Business Insurance Unit Boosts Service and Productivity with Mobile App

Tuesday, July 13, 2021

Occasionally we highlight services and solutions from outside our Optimization Practice.

A regional business insurance broker’s risk control division sought a new-generation software application and automated process to audit businesses for risk and provide mitigation recommendations. Traditionally, inspectors traveled to sites and filled out paper checklists, took many photos on digital cameras and uploaded them to a local computer, transcribed information into a web browser, exported to Word document reports which required additional manual modification and layout changes, and finally emailed the final report to clients. This process was supported by an internal software application that had become outdated, unstable, had frequent downtime, and was inadequately supported.

The company leaders envisioned a modern process. On a field tablet device, inspectors would capture and enter information and photos all electronically, attaching them to relevant fields. The system would have to work offline because many visited sites are rural, without Internet.
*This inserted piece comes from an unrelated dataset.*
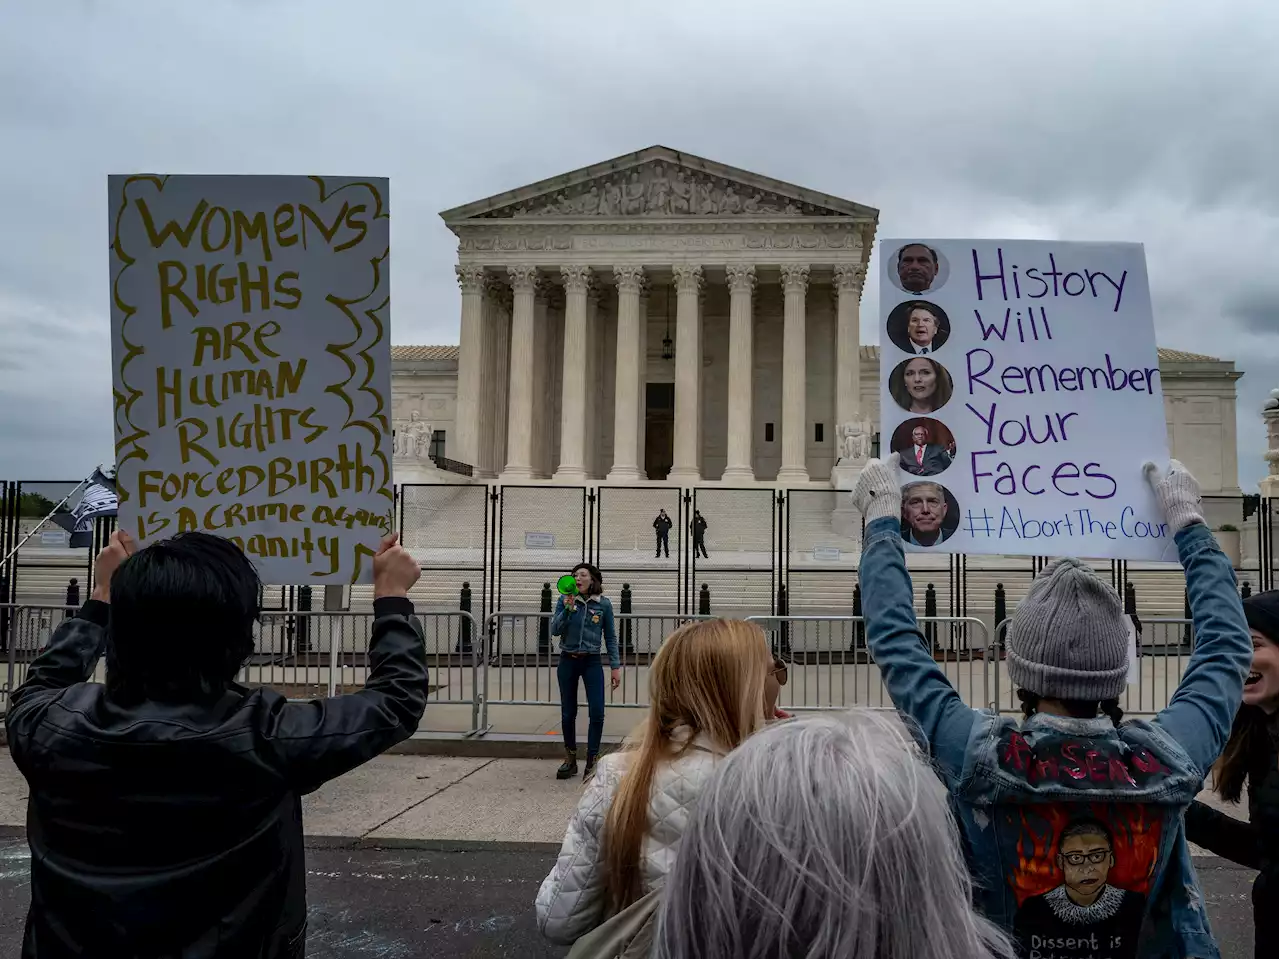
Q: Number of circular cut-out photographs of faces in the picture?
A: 5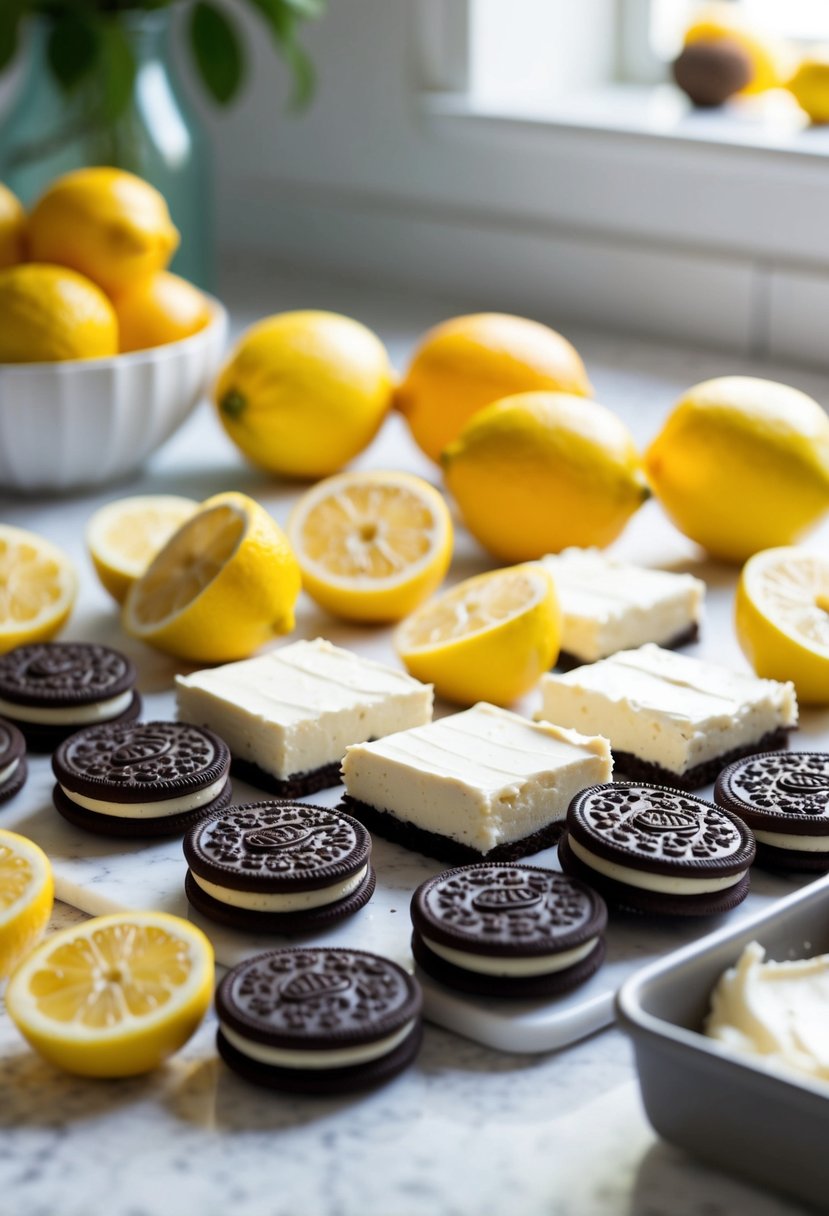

Business and Technical Discovery

The insurance company had previously engaged a software vendor that failed to deliver an application. The company’s leaders searched for a trusted partner to both successfully develop and implement an application, and they retained Princeton Consultants.

The team conducted initial discovery, consisting of employee interviews and documentation and code review, to summarize the legacy system’s main defects and to list desired improvements. The company’s leadership and staff had ideas to improve the application and streamline workflow but no way to realize them. There was significant accumulated data which was no longer used, and it was not clear how deleting it would impact stored reports. The system lacked good user security. There was no edit protection in the Word reports, which could lead to differences between online versions and final reports, with no way to tell who had edited them. The company’s clients declined to use their portal to the system, which was slow and cumbersome. Two of the company’s divisions used different versions of the system, leading to additional confusion.

Setting the Goal

The company’s leaders and the Princeton Consultants team set the goal of issuing a field device with camera to allow inspectors to create field reports during the actual inspections, which would greatly accelerate the availability of reports to customers, and improve inspector productivity. The new system would enable the updating of standards and templates. A modern user interface was envisioned to simplify the inspection workflow and ease data entry by providing suggestions to users.

Design, Development and Deployment

The Princeton Consultants team’s project plan entailed four steps:

  1. Solution design. The team interviewed employees, built user personas, and extracted user stories to gather full requirements for the new system. Through interactive design sessions, the team explored in-depth system pain points and opportunities. The Princeton Consultants application designer presented wireframe-level design of user interface, followed by high-level system architecture design. For the field device, the team selected the Microsoft Surface Go 2 tablet running Windows 10, to best integrate with the client’s existing Microsoft Surface infrastructure. The project plan incorporated revisions and was finalized.
  2. Software Development on Microsoft UWP. The team leveraged its existing systems code and methodologies to develop a complete turnkey system in three tiers: front-end user interface to run on local device or via browser; business logic tier to run on the cloud; and persistent data storage. Data management entailed conversion from MS SQL Server to NoSQL / MongoDB. The team created a new cloud infrastructure on AWS with DocumentDB, S3, and Elastic Container Service / Docker. For the code platform, the team selected Microsoft UWP, the modern platform for Windows 10 applications, providing a rich and customizable user experience with WinUI. The deciding factors were MS Azure AD authentication, offline cache and local storage access, and camera access for photos.
  3. Data loading and testing. The team spent significant time with the client user experts reviewing the existing data, cleaning out old data which was not relevant any longer, and rearchitecting some data to better conform to the new workflow processes. The user acceptance testing system was loaded with this set of cleaned codes and inspection report text, and with initial report components, themes, and templates, which were then tested.
  4. Deployment. The company delivered the Microsoft Surface Go 2 tablets, with suggested configuration and policies, and loaded with the new-gen software application. The Princeton Consultants team trained the company’s system administrators and assisted company leaders in training their staff.

Ongoing Improvement

Delivered on time and within budget, the new-gen application is used by the insurance company’s managers and inspectors, who have resumed pre-Covid levels of onsite activity. Encouraged by the positive software rollout and early reports of service and productivity gains, the company’s leaders have authorized a new level of enhancements, with the possibility of eventually marketing the application to the industry nationwide.